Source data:
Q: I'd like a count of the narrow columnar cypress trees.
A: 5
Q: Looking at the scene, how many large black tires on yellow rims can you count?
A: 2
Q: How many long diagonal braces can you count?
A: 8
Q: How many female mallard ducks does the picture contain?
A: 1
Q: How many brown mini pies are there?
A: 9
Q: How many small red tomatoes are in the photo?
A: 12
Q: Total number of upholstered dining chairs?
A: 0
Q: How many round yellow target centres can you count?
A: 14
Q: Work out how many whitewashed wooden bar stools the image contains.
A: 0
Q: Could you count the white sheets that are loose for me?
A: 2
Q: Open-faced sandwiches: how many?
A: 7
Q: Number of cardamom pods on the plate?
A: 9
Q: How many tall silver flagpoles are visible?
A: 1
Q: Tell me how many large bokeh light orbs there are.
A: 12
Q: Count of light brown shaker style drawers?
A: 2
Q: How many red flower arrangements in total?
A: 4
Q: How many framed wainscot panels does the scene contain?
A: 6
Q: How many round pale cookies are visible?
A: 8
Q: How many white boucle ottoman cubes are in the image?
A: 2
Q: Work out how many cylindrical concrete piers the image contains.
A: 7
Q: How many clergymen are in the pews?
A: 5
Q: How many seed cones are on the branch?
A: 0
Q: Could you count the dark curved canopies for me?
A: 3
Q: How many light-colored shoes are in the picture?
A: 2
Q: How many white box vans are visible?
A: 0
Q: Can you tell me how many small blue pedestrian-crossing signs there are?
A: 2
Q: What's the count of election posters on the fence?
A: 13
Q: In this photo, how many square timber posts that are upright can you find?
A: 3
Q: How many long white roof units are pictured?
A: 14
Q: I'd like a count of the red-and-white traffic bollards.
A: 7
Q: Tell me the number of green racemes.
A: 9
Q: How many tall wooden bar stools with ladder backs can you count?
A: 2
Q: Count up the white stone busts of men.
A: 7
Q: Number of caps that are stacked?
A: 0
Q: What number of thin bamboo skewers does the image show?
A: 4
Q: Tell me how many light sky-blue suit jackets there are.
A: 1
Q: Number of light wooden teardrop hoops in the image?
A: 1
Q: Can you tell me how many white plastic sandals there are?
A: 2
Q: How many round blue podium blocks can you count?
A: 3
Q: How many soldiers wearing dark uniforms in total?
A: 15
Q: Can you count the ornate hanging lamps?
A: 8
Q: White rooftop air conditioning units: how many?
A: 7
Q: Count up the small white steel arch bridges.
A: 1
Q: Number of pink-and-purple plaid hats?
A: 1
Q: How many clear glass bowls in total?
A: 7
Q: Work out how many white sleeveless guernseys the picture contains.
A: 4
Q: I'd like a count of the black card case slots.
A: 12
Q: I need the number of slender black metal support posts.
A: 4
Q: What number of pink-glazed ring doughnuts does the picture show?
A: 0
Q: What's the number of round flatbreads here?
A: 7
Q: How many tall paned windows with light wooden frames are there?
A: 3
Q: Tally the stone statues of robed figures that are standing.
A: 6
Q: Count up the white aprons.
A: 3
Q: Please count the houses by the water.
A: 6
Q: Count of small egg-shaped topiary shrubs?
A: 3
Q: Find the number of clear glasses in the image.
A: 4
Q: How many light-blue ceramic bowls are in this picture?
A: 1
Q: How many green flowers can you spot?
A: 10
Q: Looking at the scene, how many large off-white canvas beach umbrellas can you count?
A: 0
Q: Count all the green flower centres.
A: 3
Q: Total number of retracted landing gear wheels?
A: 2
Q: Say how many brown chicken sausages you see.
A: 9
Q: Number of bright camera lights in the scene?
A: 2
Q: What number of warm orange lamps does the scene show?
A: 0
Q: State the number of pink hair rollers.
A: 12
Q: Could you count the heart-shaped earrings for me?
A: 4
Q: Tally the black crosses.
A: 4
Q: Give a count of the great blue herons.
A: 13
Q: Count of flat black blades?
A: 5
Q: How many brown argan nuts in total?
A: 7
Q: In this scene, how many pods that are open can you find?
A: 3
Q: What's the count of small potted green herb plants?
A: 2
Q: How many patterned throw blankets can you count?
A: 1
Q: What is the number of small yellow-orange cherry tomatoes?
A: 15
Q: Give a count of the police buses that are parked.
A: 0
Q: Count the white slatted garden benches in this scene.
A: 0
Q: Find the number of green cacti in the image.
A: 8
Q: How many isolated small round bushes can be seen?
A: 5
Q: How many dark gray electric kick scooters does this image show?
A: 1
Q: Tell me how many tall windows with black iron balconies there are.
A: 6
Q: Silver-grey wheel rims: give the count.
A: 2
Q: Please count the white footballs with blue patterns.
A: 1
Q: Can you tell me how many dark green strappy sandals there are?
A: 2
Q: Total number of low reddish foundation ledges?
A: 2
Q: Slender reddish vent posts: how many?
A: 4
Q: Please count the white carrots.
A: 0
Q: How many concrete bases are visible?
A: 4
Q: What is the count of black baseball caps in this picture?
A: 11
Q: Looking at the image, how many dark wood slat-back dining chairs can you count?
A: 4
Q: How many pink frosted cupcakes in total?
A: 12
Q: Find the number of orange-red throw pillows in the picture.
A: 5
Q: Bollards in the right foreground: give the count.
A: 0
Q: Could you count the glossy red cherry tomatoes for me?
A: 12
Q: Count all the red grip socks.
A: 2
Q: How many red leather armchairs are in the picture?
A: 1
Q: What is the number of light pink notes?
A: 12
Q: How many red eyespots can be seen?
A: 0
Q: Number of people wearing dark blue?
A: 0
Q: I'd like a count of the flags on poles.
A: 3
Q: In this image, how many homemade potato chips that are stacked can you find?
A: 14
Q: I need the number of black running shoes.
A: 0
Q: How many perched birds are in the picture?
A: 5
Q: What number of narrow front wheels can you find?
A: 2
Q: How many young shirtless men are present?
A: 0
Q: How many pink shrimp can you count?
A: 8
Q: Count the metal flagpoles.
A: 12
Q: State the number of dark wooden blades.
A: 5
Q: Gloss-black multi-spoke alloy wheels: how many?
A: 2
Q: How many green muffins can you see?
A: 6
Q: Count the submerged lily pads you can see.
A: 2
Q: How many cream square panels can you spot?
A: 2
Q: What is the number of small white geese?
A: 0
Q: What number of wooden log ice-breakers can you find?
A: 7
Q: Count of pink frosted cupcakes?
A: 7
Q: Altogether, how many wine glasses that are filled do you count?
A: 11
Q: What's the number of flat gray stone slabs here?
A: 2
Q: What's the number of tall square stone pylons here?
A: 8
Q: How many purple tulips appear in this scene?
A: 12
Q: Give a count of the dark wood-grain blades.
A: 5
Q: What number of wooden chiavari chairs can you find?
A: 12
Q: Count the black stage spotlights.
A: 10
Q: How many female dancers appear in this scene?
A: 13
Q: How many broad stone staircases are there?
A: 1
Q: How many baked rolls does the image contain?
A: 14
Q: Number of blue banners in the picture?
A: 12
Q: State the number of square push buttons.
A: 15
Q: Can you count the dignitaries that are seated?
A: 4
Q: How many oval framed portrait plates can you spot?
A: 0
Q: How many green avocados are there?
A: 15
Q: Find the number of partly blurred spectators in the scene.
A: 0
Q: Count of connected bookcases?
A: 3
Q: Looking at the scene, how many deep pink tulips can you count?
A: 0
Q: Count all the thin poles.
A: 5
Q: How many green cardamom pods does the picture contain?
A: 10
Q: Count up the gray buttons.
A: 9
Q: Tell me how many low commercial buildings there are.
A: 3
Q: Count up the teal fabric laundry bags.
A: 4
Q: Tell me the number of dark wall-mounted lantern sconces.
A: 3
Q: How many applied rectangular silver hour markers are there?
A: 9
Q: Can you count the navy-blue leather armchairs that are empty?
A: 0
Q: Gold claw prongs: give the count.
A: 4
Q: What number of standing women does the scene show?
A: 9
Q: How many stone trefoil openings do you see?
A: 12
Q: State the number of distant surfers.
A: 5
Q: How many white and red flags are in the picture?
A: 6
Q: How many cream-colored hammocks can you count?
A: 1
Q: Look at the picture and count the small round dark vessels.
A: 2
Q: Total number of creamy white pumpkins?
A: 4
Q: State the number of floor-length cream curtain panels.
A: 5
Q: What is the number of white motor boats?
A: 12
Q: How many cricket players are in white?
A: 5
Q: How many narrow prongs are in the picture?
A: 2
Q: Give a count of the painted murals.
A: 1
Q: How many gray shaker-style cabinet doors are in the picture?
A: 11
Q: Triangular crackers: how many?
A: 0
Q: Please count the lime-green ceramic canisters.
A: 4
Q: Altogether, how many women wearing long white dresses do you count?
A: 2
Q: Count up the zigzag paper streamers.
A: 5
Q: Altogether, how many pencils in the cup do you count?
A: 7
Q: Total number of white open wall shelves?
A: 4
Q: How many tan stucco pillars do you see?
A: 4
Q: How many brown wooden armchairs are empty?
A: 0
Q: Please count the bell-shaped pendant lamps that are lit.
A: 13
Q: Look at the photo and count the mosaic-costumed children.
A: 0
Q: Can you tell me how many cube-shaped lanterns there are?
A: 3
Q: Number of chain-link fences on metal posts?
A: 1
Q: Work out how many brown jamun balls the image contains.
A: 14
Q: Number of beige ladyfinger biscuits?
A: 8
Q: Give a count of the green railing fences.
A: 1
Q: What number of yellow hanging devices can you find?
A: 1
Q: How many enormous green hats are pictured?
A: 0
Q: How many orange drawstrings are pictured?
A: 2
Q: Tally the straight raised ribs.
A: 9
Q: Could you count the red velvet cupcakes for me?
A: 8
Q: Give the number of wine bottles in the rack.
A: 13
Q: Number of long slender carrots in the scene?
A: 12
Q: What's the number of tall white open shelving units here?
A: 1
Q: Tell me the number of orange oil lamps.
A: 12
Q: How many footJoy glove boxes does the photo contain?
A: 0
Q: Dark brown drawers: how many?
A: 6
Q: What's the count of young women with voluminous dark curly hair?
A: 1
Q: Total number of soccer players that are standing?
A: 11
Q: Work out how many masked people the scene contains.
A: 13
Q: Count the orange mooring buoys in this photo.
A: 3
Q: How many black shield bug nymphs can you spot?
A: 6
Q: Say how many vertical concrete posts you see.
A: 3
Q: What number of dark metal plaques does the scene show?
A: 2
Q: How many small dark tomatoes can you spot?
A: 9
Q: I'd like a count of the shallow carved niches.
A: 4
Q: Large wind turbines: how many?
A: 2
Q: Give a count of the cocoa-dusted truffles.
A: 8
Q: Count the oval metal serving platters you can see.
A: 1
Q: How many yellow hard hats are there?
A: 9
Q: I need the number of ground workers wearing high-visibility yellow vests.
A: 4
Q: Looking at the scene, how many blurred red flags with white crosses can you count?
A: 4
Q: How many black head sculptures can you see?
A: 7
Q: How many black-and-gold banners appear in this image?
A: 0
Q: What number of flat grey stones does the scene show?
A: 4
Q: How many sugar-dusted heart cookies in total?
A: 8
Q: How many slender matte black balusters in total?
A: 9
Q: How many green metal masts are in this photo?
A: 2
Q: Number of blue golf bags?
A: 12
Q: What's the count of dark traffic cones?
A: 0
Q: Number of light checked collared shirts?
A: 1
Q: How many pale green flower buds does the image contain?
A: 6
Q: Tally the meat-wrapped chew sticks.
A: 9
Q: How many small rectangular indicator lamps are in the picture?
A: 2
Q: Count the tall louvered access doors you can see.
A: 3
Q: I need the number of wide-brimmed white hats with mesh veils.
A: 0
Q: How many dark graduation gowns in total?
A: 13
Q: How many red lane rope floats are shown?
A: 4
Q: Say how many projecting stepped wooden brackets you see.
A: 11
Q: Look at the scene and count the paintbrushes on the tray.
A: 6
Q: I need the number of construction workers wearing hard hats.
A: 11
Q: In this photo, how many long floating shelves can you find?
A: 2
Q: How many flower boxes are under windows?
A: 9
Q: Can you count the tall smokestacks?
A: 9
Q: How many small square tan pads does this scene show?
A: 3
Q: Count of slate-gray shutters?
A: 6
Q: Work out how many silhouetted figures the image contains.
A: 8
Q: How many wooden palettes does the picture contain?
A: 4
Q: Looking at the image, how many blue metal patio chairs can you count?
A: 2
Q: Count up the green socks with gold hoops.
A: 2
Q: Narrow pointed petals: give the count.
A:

◆ ABOUT THIS TASK ◆
Filter the records above for lines with "stacked".

◆ WRITTEN REPLY ◆
Q: Number of caps that are stacked?
Q: In this image, how many homemade potato chips that are stacked can you find?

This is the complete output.